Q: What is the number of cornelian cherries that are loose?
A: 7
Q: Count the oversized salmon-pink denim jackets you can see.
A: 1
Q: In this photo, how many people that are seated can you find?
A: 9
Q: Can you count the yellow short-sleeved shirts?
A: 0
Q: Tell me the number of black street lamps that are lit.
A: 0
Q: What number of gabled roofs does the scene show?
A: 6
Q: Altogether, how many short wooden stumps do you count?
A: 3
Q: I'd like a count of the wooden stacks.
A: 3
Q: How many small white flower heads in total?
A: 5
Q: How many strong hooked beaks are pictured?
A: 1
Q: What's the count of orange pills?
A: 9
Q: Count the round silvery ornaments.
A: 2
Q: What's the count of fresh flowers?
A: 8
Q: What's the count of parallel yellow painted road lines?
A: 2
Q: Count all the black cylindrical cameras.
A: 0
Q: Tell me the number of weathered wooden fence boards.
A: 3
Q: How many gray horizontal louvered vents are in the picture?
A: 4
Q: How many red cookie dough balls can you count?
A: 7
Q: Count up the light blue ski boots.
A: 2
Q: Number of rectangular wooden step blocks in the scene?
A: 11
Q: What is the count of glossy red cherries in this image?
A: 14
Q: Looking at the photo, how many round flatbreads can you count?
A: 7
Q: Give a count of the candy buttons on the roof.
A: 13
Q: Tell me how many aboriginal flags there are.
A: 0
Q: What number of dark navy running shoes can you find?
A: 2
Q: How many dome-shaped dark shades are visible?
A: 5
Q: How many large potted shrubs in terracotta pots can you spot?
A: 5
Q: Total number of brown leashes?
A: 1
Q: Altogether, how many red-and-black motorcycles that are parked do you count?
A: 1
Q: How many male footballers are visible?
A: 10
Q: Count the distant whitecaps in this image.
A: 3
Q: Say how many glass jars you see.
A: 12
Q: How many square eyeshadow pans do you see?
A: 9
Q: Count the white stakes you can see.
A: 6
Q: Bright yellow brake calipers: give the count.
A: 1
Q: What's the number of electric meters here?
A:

━━━━━━━━

WORK REQUIRED
The lines that contain the word "short" are wanted; copy each of them from the records.

TASK RESULT
Q: Can you count the yellow short-sleeved shirts?
Q: Altogether, how many short wooden stumps do you count?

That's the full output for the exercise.